FIGS. 1A to 1D are outer appearance views of the high-frequency electronic component 100. FIG. 1A is the outer appearance view of the side surface, FIG. 1B is the outer appearance view of one main surface (bottom surface), FIG. 1C is the outer appearance view of the other main surface (upper surface), and FIG. 1D is the outer appearance view of the end surface. FIG. 2 is a circuit diagram of the high-frequency electronic component 100. FIG. 3 is an exploded perspective view of a multilayer body 10 included in the high-frequency electronic component 100. FIG. 4 is a see-through plan view in which an insulating layer 10 f in the multilayer body 10 is exposed when seen from above.

The high-frequency electronic component 100 preferably is a divider or a combiner, for example. The divider and the combiner preferably have the same or substantially the same circuit configuration other than the directions of input and output. The high-frequency electronic component 100 includes the multilayer body 10 preferably having a rectangular or substantially rectangular parallelepiped shape and four outer electrodes, for example. The rectangular or substantially rectangular parallelepiped shape is a concept that also includes a cubic or substantially cubic shape, for example. It should be noted that corner portions of the multilayer body 10 may be chamfered as long as the multilayer body 10 has the rectangular or substantially rectangular parallelepiped shape macroscopically as illustrated in FIGS. 1A to 1D. The outer electrodes include two outer electrodes provided over the one main surface, one side surface, and the other main surface of the multilayer body 10 and two outer electrodes provided over the one main surface, the other side surface, which opposes the one side surface, and the other main surface.

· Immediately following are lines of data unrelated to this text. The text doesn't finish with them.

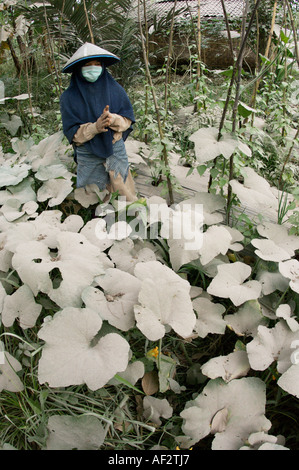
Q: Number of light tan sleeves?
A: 2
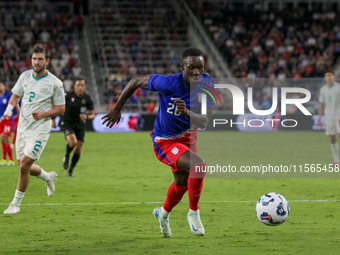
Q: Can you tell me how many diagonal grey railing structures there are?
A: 2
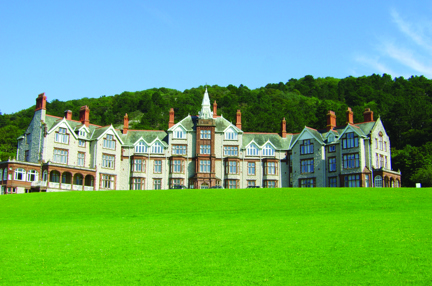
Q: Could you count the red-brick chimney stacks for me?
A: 11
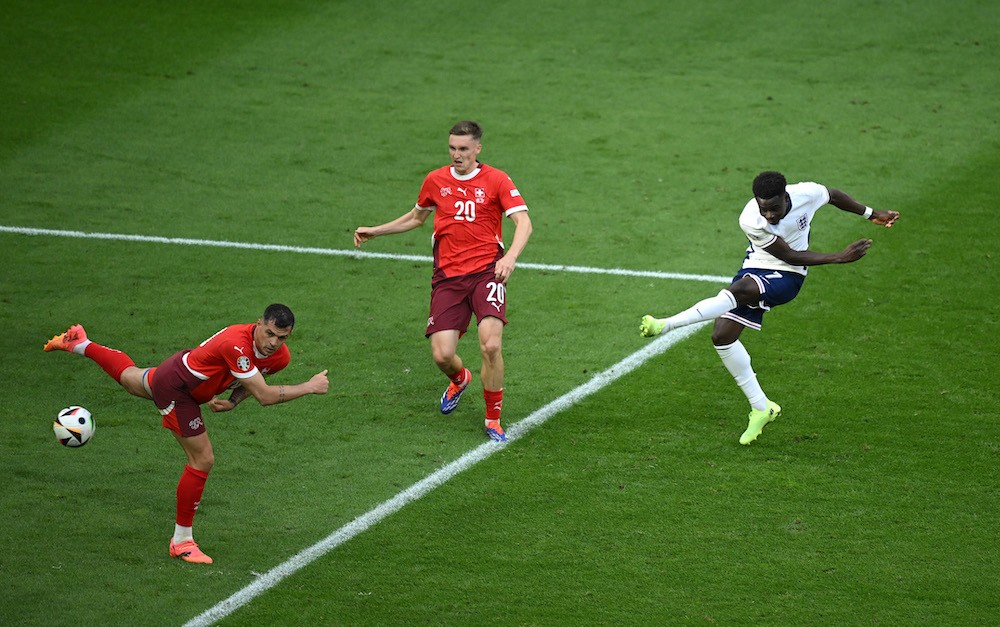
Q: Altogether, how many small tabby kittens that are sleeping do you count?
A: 0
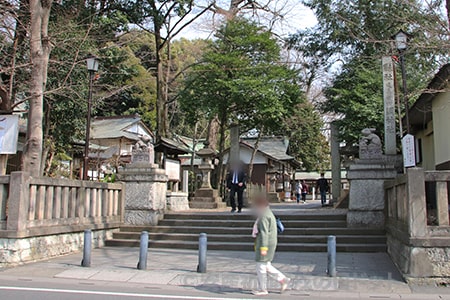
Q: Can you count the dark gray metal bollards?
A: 4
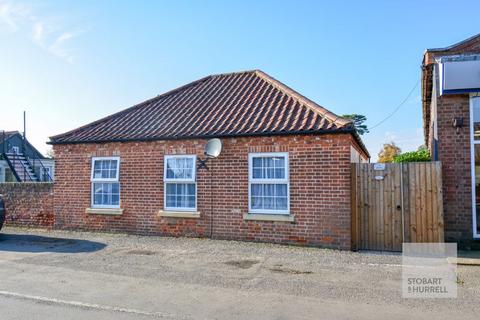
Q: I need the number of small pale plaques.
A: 2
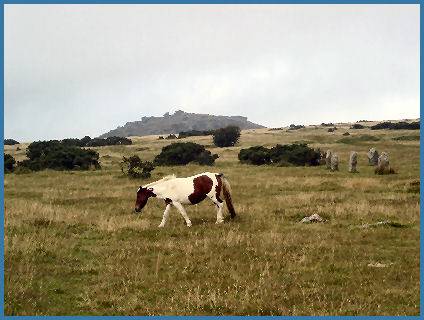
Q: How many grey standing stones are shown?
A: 5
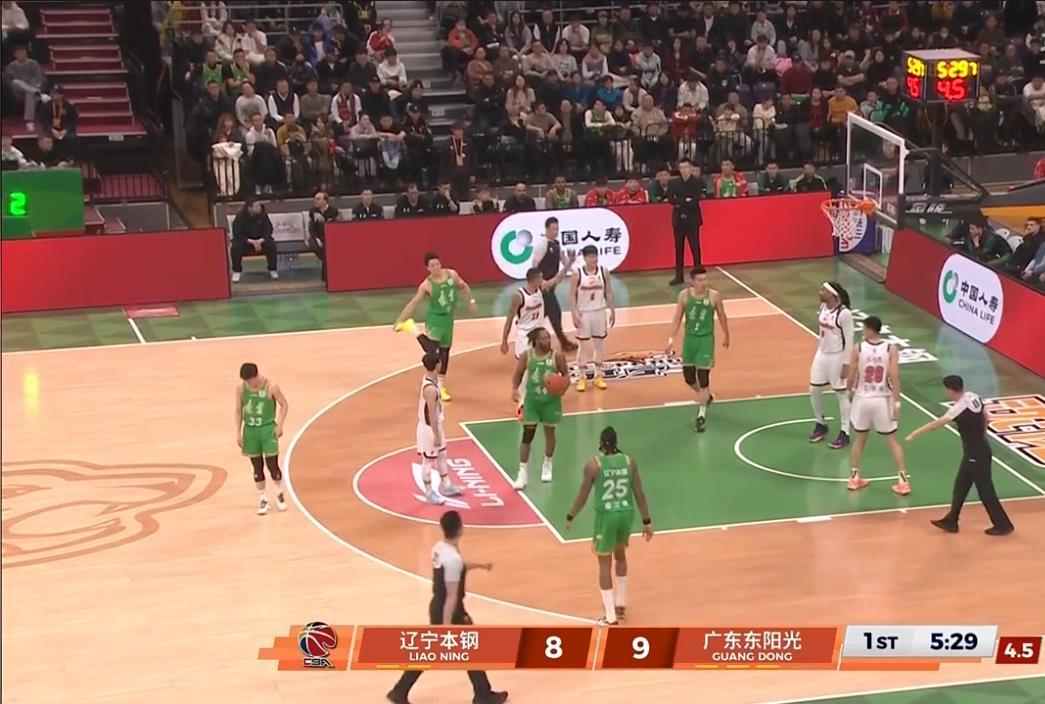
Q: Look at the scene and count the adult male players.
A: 10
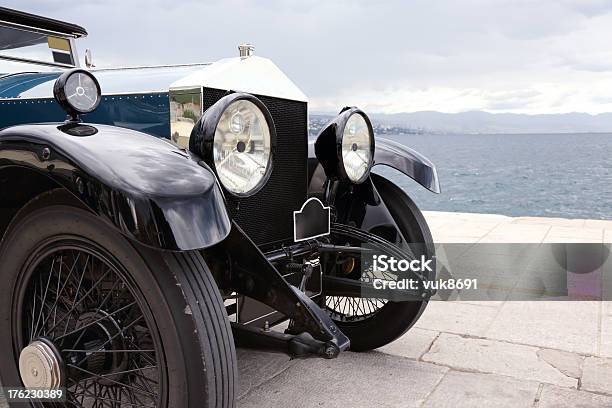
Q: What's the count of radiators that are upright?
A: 1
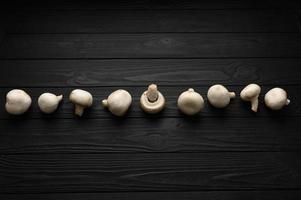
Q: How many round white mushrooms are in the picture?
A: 9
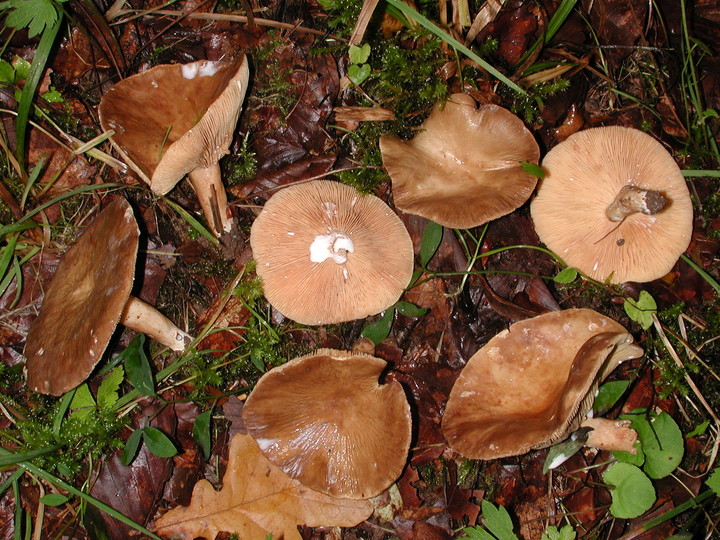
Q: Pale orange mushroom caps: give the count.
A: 2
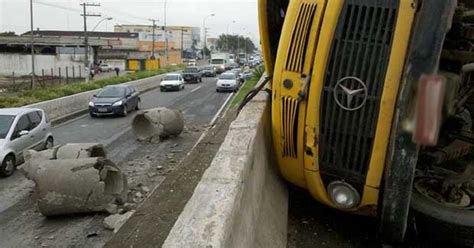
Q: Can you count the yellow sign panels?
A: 2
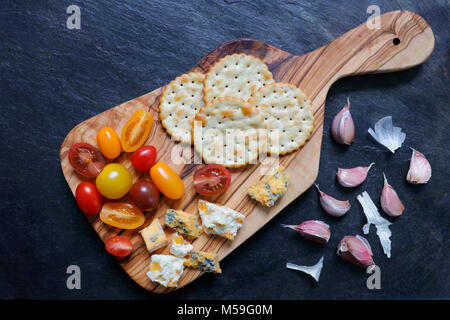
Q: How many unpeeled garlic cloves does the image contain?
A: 7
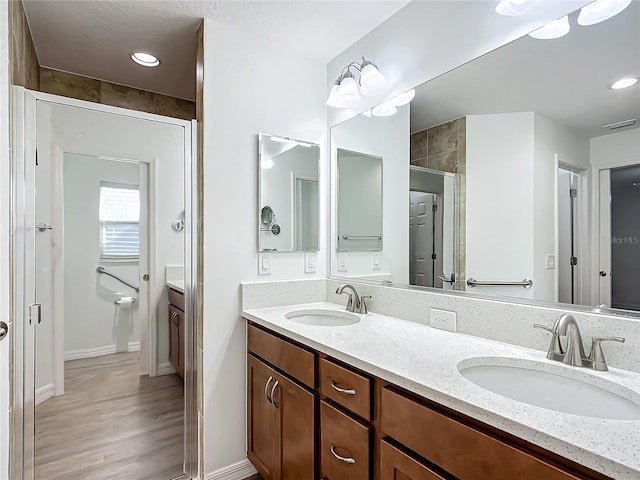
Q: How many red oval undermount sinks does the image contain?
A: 0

The two outer electrodes provided at the one side surface side of the multilayer body 10 are a first input/output electrode 1 and a ground electrode 4. The two outer electrodes provided at the other side surface side are a second input/output electrode 2 and a third input/output electrode 3. The first input/output electrode 1 is an input electrode of the divider or an output electrode of the combiner, and the second input/output electrode 2 and the third input/output electrode 3 are output electrodes of the divider or input electrodes of the combiner.

The first input/output electrode 1 is arranged in a vicinity of or adjacent to a corner portion, at one end portion side, of the one main surface of the multilayer body 10. Furthermore, the ground electrode 4 is arranged in a vicinity of or adjacent to a corner portion, at the other end portion side, of the one main surface of the multilayer body 10. The second input/output electrode 2 is arranged in a vicinity of or adjacent to another corner portion, at the one end portion side, of the one main surface of the multilayer body 10 so as to oppose the first input/output electrode 1. The third input/output electrode 3 is arranged in a vicinity of or adjacent to another corner portion, at the other end portion side, of the one main surface of the multilayer body 10 so as to oppose the ground electrode 4.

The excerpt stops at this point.